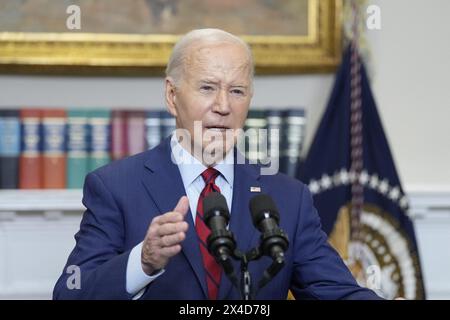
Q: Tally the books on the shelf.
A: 12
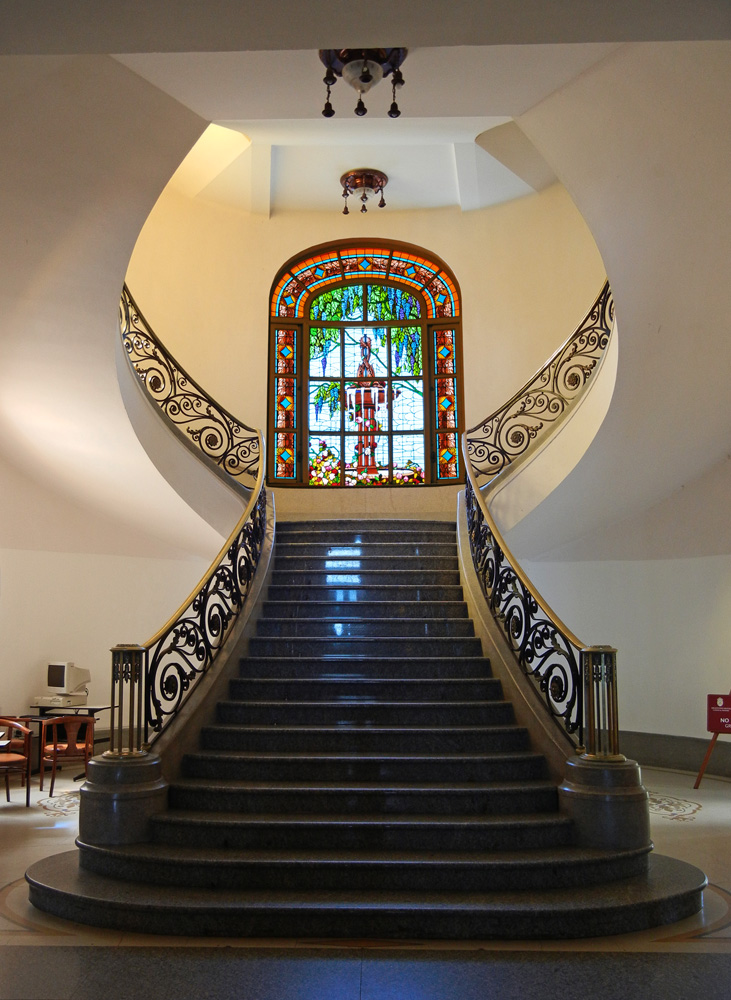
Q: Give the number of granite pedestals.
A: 2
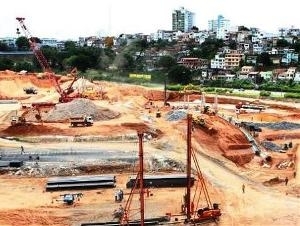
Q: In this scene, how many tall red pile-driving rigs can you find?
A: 2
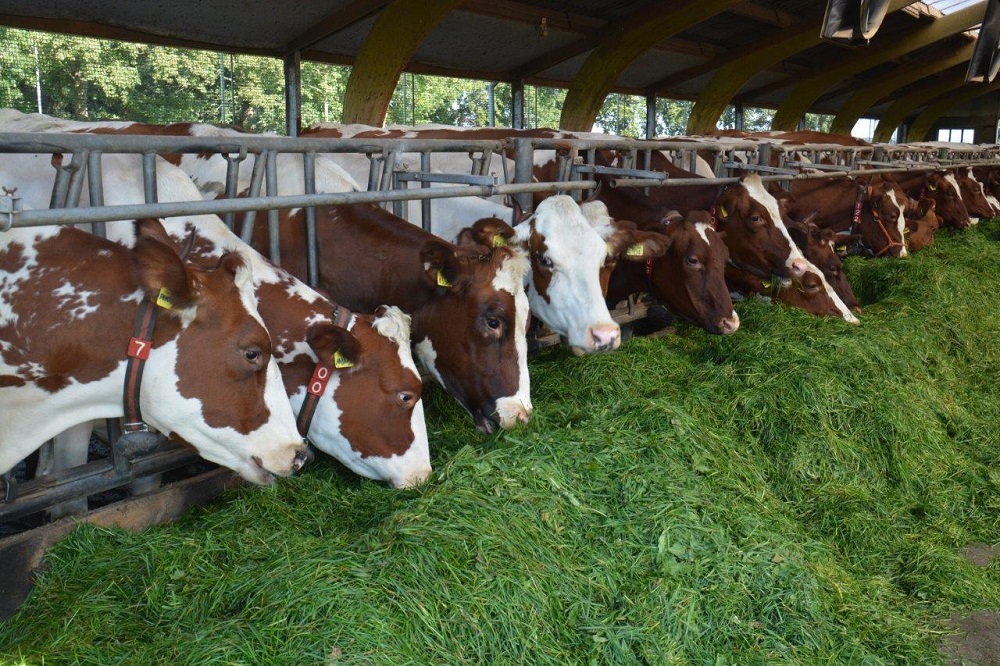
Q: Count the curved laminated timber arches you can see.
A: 7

▬▬▬▬▬▬

Your instructions: As you output the material, omit the pictures but alter nothing else.

Result of this task:
Q: Tally the books on the shelf.
A: 12
Q: Give the number of granite pedestals.
A: 2
Q: In this scene, how many tall red pile-driving rigs can you find?
A: 2
Q: Count the curved laminated timber arches you can see.
A: 7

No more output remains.